EXTRACTED DATA>
━━━━━━━━━━

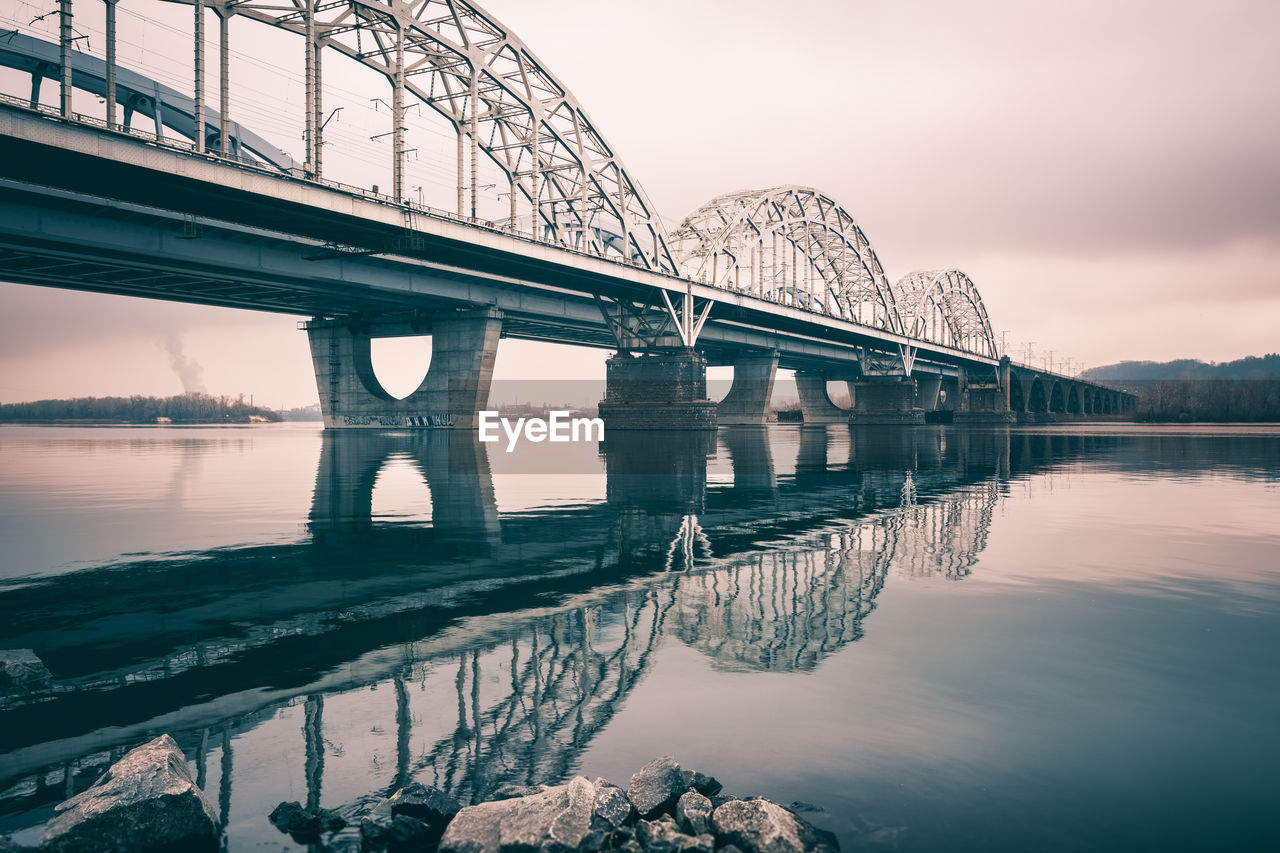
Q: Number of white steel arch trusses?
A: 3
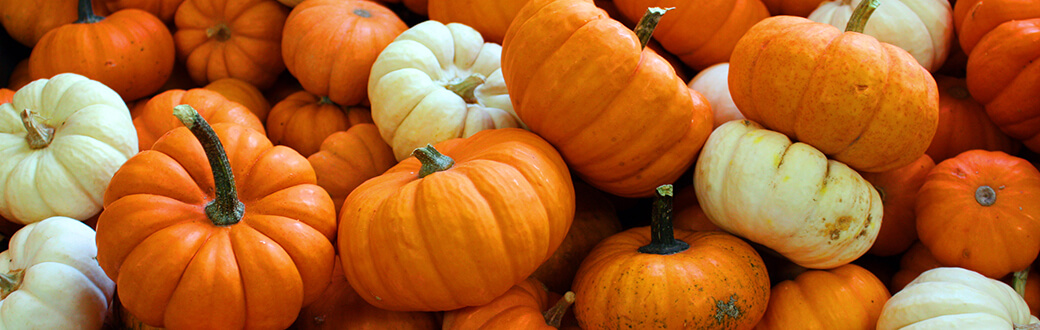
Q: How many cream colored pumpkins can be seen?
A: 7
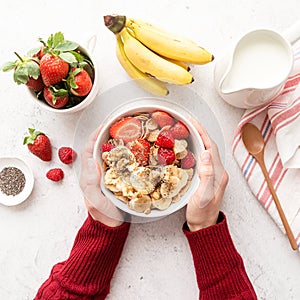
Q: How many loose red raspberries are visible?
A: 2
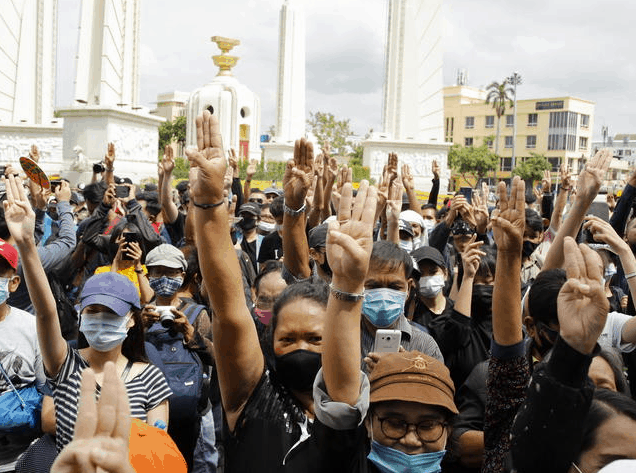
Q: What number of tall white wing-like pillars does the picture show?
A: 4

━━━━━━━━━━

EXERCISE GOAL>
Each line from the one holding "Q: How many cream" down to the end of the records is to be reproduced unaltered, and the pictures are to be omitted.

SOLVED PROBLEM>
Q: How many cream colored pumpkins can be seen?
A: 7
Q: How many loose red raspberries are visible?
A: 2
Q: What number of tall white wing-like pillars does the picture show?
A: 4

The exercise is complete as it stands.